Kitchen Frustration That Makes This Recipe a Lifesaver

In today’s world, balancing meals that are both delicious and healthy can often feel like an uphill battle. The endless cycle of deciding what to cook can lead to cooking fatigue, especially when you’re trying to stick to a meal plan that satisfies everyone’s tastes. Enter the Greek Chicken Salad with Lemon Herb Dressing—a stress-free dish that checks all the boxes. This recipe uses simple, wholesome ingredients while delivering vibrant flavors. By preparing this salad, you relieve the tension of meal prep and offer nutritious food without sacrificing taste. Make it ahead for a quick grab-and-go option during busy weeks and reduce waste with leftovers that are just as enjoyable the next day.

Why This Greek Chicken Salad with Lemon Herb Dressing Works So Well

This recipe comes together harmoniously by balancing fresh vegetables, savory chicken, and a creamy yet tangy lemon herb dressing. The vibrant crunch from the cucumbers and romaine, paired with the creamy avocado and crumbled feta, creates a delightful texture contrast. It’s a time-saving dish that you can prepare in advance, making it an easy meal prep option to keep on hand for your family’s consumption. The simple preparation not only caters to nutrition goals but can easily fit into a calorie-conscious meal plan. With the added bonus of being budget-friendly, you can feed a crowd without feeling guilty.

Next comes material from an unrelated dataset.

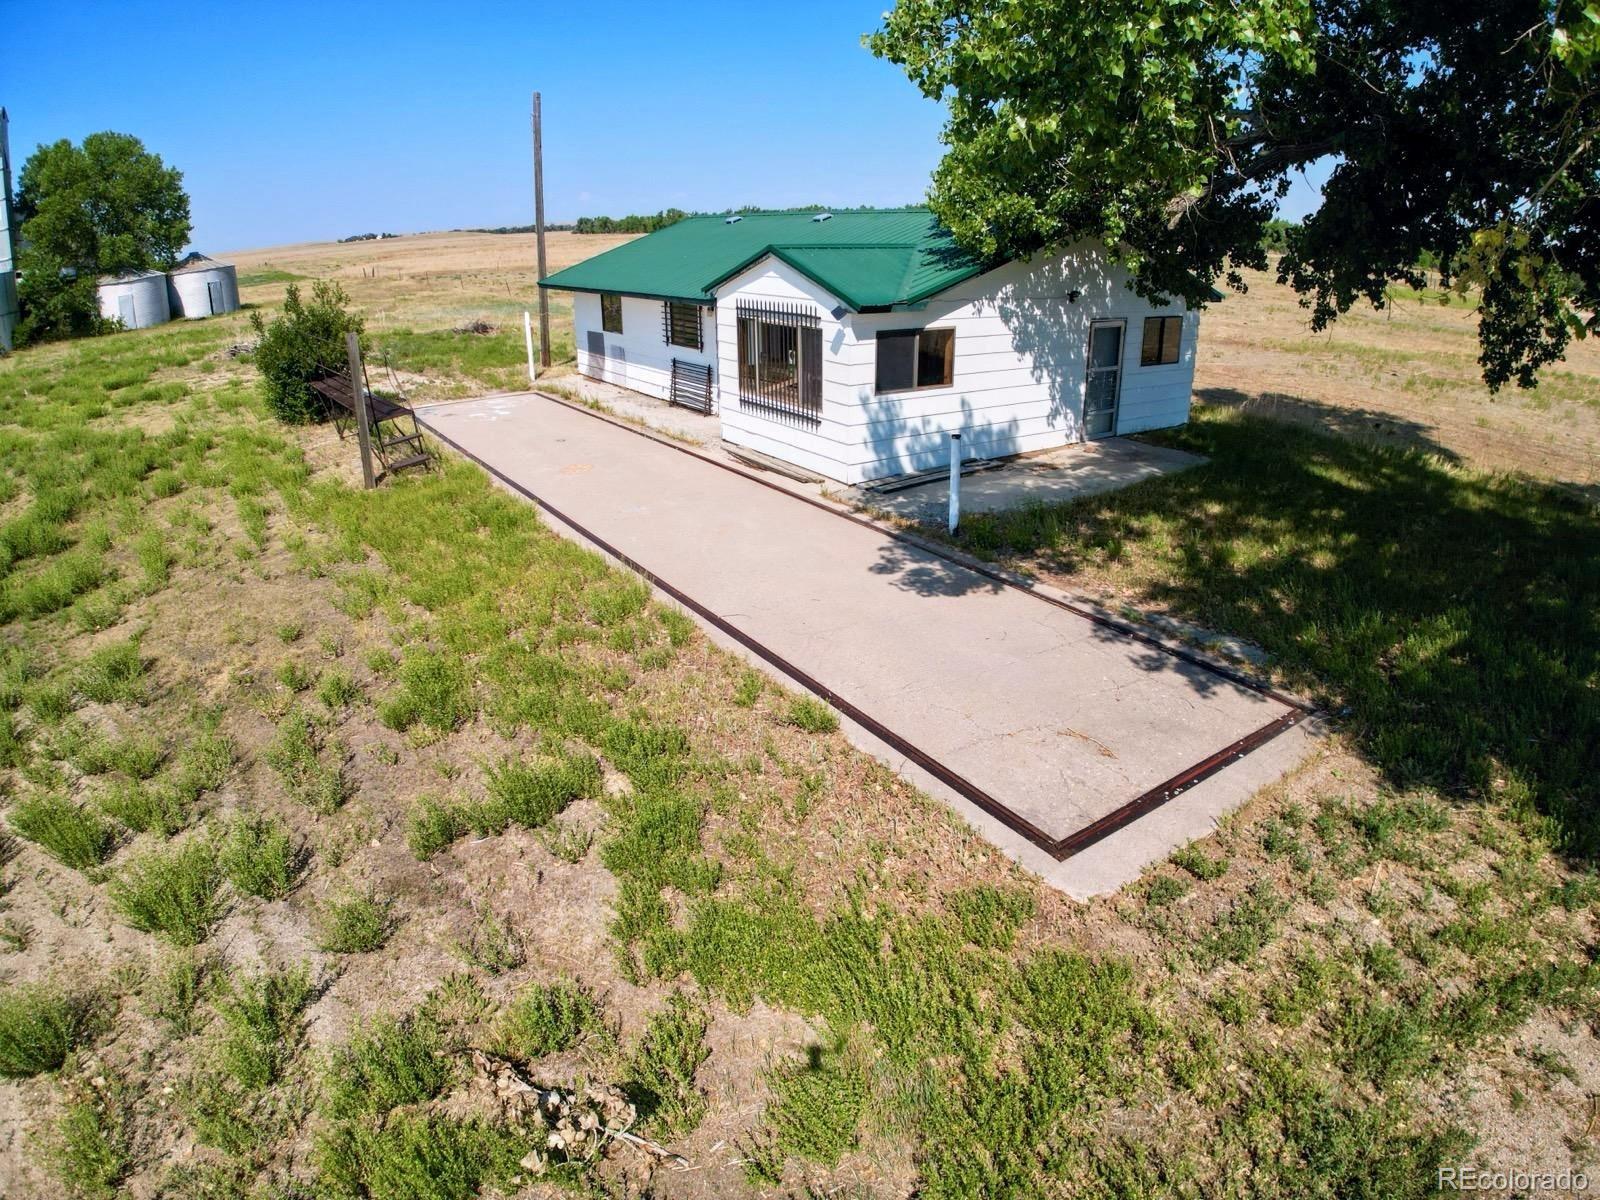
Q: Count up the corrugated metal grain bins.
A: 2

Ingredients, Substitutions & Foolproof Tips

  • 1.5 pounds boneless skinless chicken breasts — This is the protein base of the salad. Cut into bite-size chunks for even cooking.
  • Juice & Zest of 1 lemon — Provides essential acidity and brightness to the dish. Use fresh lemons for maximum flavor.
  • 2 Tablespoons olive oil — This helps in marinating the chicken and adds healthy fats.
  • 2-3 cloves garlic (minced) — Adds a rich, aromatic flavor; feel free to adjust for your taste preferences.
  • 2 tablespoons fresh parsley (minced) — Fresh herbs enhance flavor while adding a bit of nutrition.
  • 1 teaspoon EACH smoked paprika, dried oregano, salt — These spices add depth and seasoning to the chicken. Adjust according to taste.
  • ½ teaspoon EACH red pepper flakes, black pepper, dried mint (or dried dill or thyme) — Provides a subtle kick and layer of flavor; experiment with herbs to suit your palate.
  • 2 cups romaine lettuce (chopped) — The base of the salad; feel free to substitute with mixed greens if desired.
  • 2 Persian cucumbers (chopped) — Adds crunch and hydration; can substitute with English cucumber.
  • 1 avocado peeled (pitted and chopped) — Provides creaminess and healthy fats.
  • 1 cup cherry or grape tomatoes (cut in half or quarters) — Adds sweetness and color; fresh tomatoes are best.
  • ¼ red onion or small shallot (thinly sliced) — Adds a bite; soak in cold water for a milder flavor.
  • ¼ cup pitted Kalamata olives — Brings a briny flavor; substitute with any favorite olives if needed.
  • ¼ cup Feta cheese (crumbled or cubed) — Provides a salty kick and creaminess; opt for low-fat if desired.
  • 3 Tablespoons extra virgin olive oil — For the dressing, it is vital for flavor and texture.
  • 3 Tablespoons lemon juice (about 1 lemon) — Brightens the dressing and ties all flavors together.
  • 3 Tablespoons tahini — Adds creaminess and depth; can be swapped out for Greek yogurt for a different texture.
  • 1 Tablespoon balsamic vinegar — Provides a hint of sweetness and acidity to balance the dressing.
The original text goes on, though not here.